The inventory of homes in foreclosure continued to decrease in November 2015, falling to the lowest level since November 2007, a new report from CoreLogic showed.
CoreLogic, a global property information, analytics and data-enabled services provider, released its November 2015 National Foreclosure Report on Tuesday.
The report shows that during the month of November foreclosure inventory declined by 21.8% and completed foreclosures declined by 18.8% compared with November 2014.
CoreLogic’s report also showed that the number of completed foreclosures nationwide fell year over year from 41,000 in November 2014 to 33,000 in November 2015.
Additionally, the number of completed foreclosures in November 2015 was down 71.6% from the peak of 117,657 in September 2010, CoreLogic’s report noted.
According to CoreLogic’s report, the foreclosure inventory represents the number of homes at some stage of the foreclosure process and completed foreclosures reflect the total number of homes lost to foreclosure.
CoreLogic’s report noted that as of November 2015, the national foreclosure inventory was approximately 448,000, or 1.2%, of all homes with a mortgage compared with 573,000 homes, or 1.5%, in November 2014.
The November 2015 foreclosure inventory rate marks the lowest for any month since November 2007, CoreLogic’s report showed.
“After peaking at 3.6% in January 2011, the foreclosure rate currently stands at 1.2% – a remarkable improvement,” said Dr.
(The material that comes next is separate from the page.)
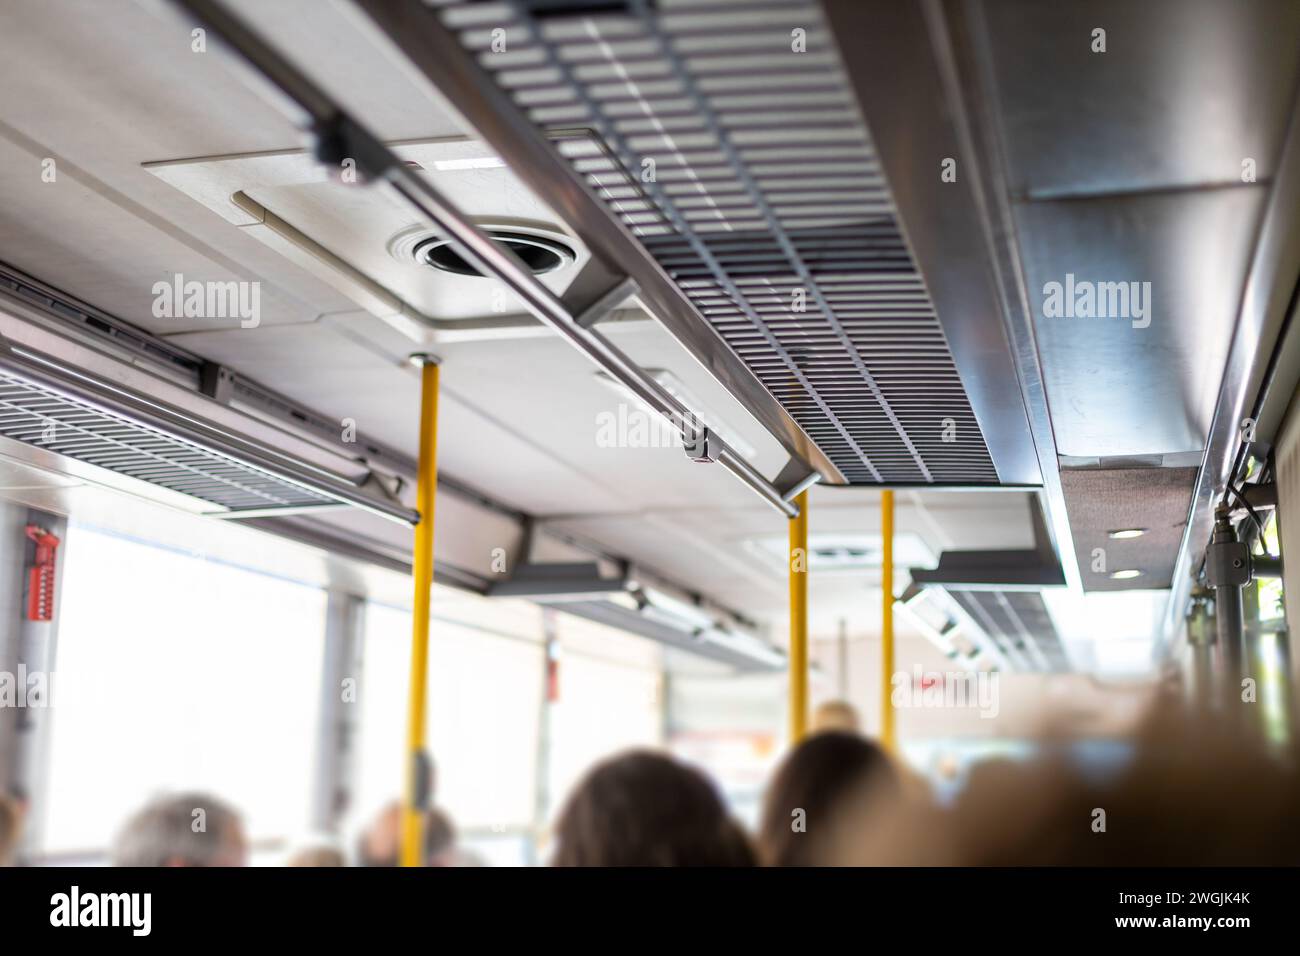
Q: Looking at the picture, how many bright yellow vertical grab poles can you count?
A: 3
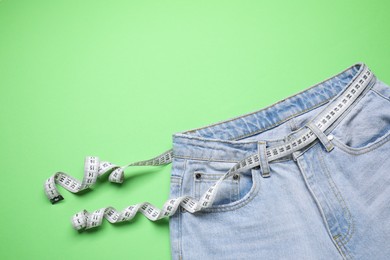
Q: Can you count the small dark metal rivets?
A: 2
Frank Nothaft, chief economist for CoreLogic. “While there are still pockets of areas with high foreclosure activity, 30 states have foreclosure rates below the national average which is evidence of the solid improvement.”
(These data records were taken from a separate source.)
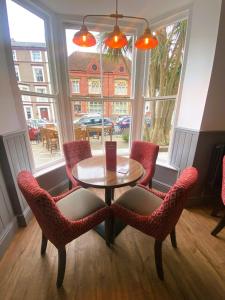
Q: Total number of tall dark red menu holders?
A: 1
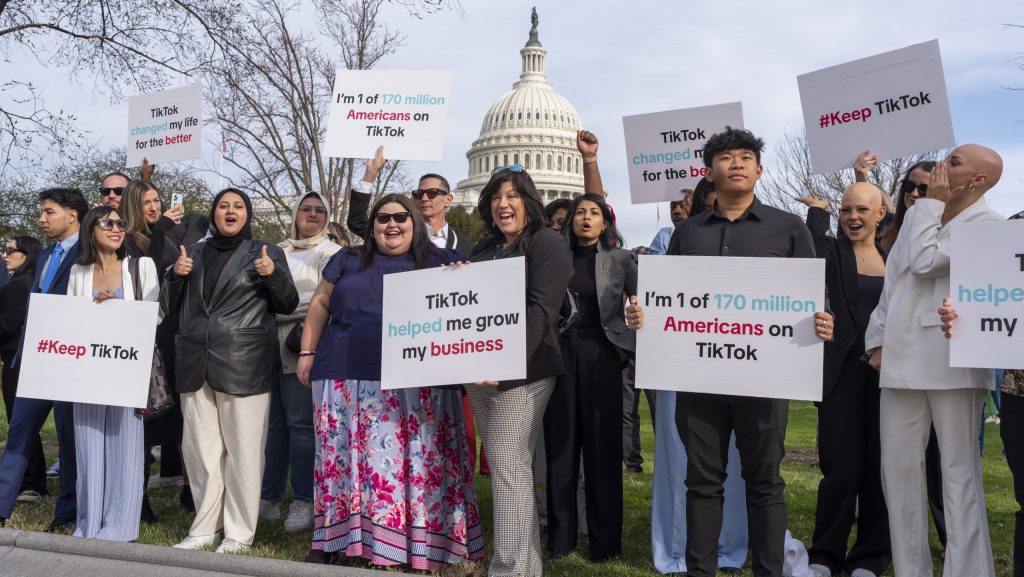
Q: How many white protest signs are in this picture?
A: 8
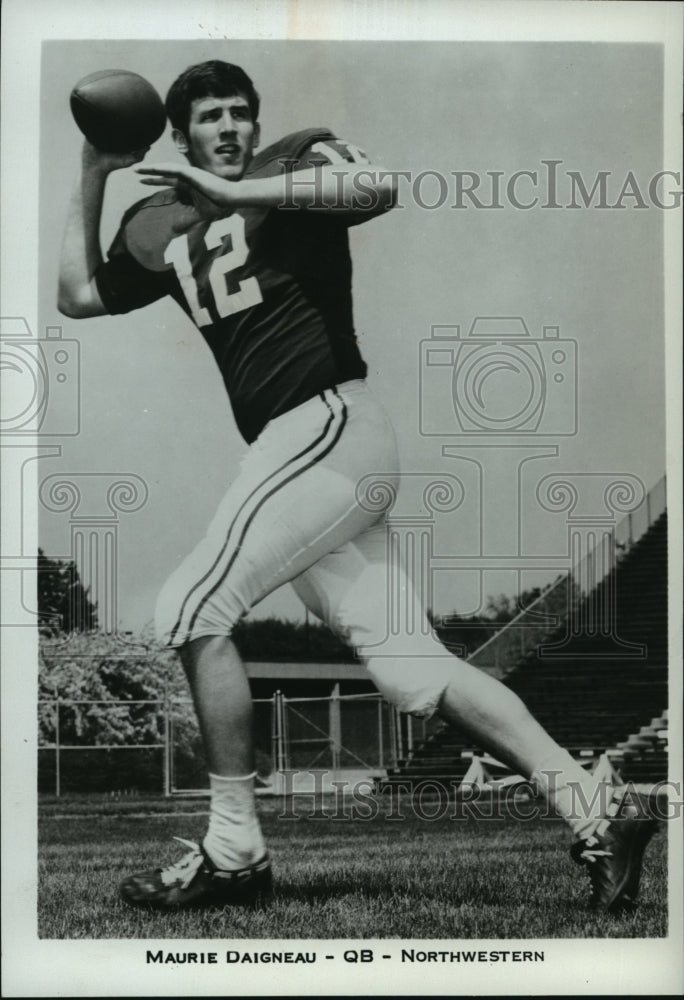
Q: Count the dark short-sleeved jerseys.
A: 1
But it wasn’t just the number of homes in foreclosure that fell to an eight-year low.
CoreLogic also reports that the number of mortgages in serious delinquency, which CoreLogic defines as 90 days or more past due, including loans in foreclosure or REO, declined by 21.7% from November 2014 to November 2015, to 1.3 million mortgages, or 3.3%, in this category.
According to CoreLogic, the November 2015 serious delinquency rate is the lowest since Dec. 2007.
“Tight post-crash underwriting standards coupled with much improved economic and housing market fundamentals have combined to push new mortgage delinquencies to 15-year-lows,” said Anand Nallathambi, president and CEO of CoreLogic. “Although judicial states will likely continue to lag, given current trends, it is reasonable to expect a continued and significant drop in the rate of serious delinquencies and foreclosure starts in 2016.”
CoreLogic’s report also showed that:
- On a month-over-month basis, completed foreclosures decreased by 10.9% to 33,000 in November 2015 from the 38,000 reported in October 2015.
- The five states with the highest number of completed foreclosures for the 12 months ending in November 2015 were Florida (83,000), Michigan (51,000), Texas (29,000), California (24,000) and Georgia (24,000). These five states accounted for almost half of all completed foreclosures nationally.
- Four states and the District of Columbia had the lowest number of completed foreclosures for the 12 months ending in November 2015: the District of Columbia (78), North Dakota (225), Wyoming (543), West Virginia (565) and Hawaii (686).
- Four states and the District of Columbia had the highest foreclosure inventory rate in November 2015: New Jersey (4.4%), New York (3.5%), Hawaii (2.5%), Florida (2.4%) and the District of Columbia (2.4%).